As it is, not only the names of both Energy Channels are evidently related by showing remarkable linguistic similarity, but also the trajectory and location in the body are predominantly the same.
That is, Sushumna Nadi (also written Susumna) starts in the Kanda (navel area), runs along (or in) the spine up to the crown of the head (to the fontanel, soft spot of the skull), and the main line of Sen Sumana starts just above the navel, travels likewise up along the spinal column, and ends in the mouth at the tip of the tongue.
So, they take almost the same course through the body, but they’re not exactly alike. But when you look at the pathway of Saraswati Nadi, one of the fourteen principal Nadis in Yoga, you will notice that Saraswati (also written Sarasvati) basically has the same trajectory as Sen Sumana, that is, starting in the navel i.e. abdominal area, and going along the spine to the tip of the tongue.
Interestingly enough, in various classical Yoga scriptures you will find that Saraswati is a common nickname or synonym for Sushumna Nadi.
Additionally, if you would take the extension lines of Sen Sumana into account (which also cross the top of the head, see the image above), you can only come to the conclusion that the chart of Sen Sumana at the minimum represents a merge of Sushumna Nadi and Saraswati Nadi.
Another interesting observation here is the similarity of Sen Sumana with the concept of the Saktitantu (Shakti-tantu) or “cord of power” as described in 7th century CE Shaiva texts (Hindu Shaivism).
This Saktitantu, a string of Shakti power — i.e. Kundalini Energy — vertically connects nine lotuses (thought to be corresponding to the idea of the Chakras) from both feet up to the top of the head. Now, just take a closer look at the branches (yellow lines) of the Sen Sumana chart and you will notice the analogy between Sen Sumana and Saktitantu.

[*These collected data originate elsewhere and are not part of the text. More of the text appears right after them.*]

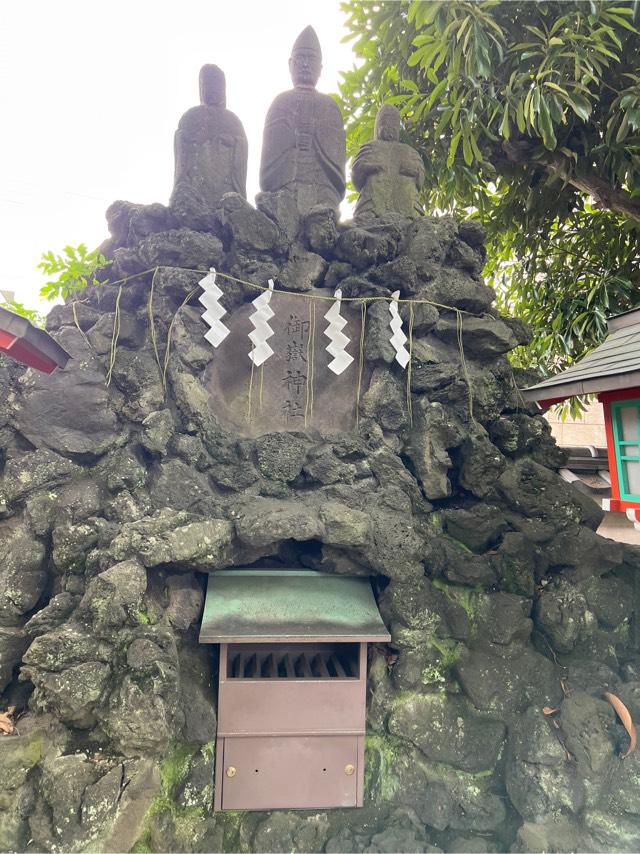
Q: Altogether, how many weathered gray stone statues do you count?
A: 3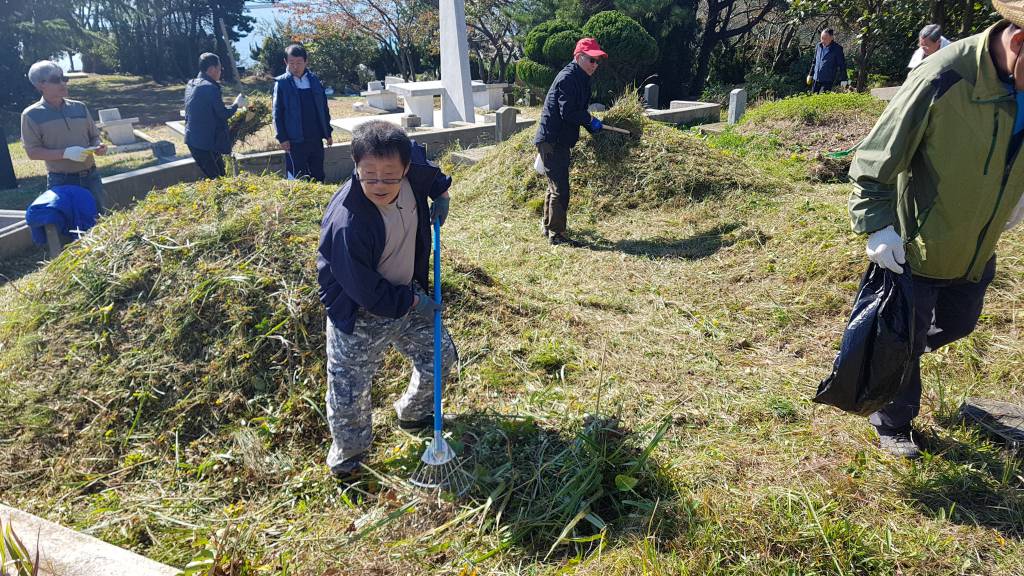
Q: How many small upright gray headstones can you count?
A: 3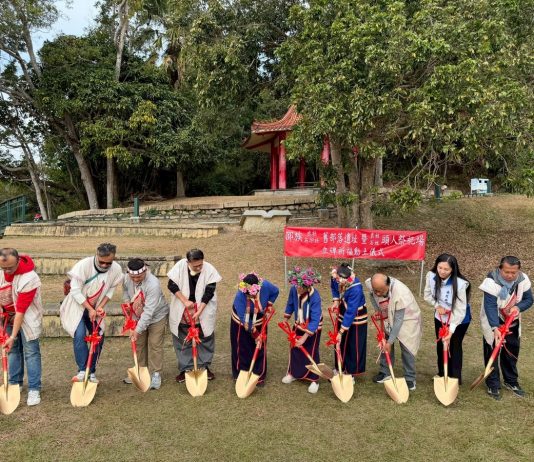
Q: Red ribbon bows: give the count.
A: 10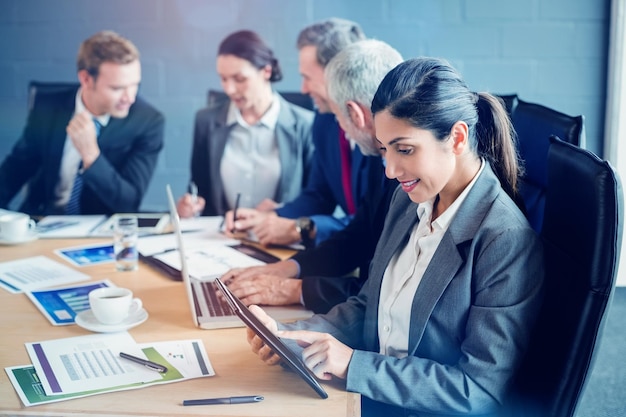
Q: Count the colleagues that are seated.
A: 5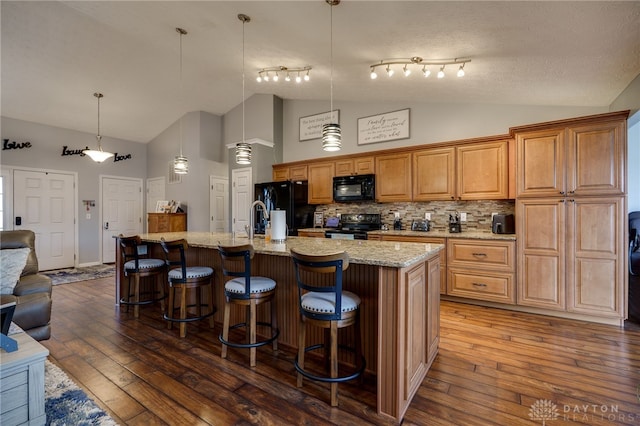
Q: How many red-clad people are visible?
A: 0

There’s also a notion, as is presumably stated in the Matangaparamesvara Yogapada, a Shaiva Siddhanta Tantra text dated between 6th and 10th century CE), that Sushumna Nadi “runs from the tips of the big toes to the crown of the head via the navel and heart.” Unfortunately, I couldn’t get hold of the source text to confirm this, but it seems rather plausible to me considering the trajectory chart of Sen Sumana.
At any rate, it’s clear that the Thai description of Sen Sumana has its root in (the combined) knowledge of the Indian Yogic Sushumna Nadi and Saraswati Nadi. It even seems that the outline of Sen Sumana is more extensive, or at least a more ancient conservation of the location and pathway of what is considered the most important, primary Energy Channel in the pranic system.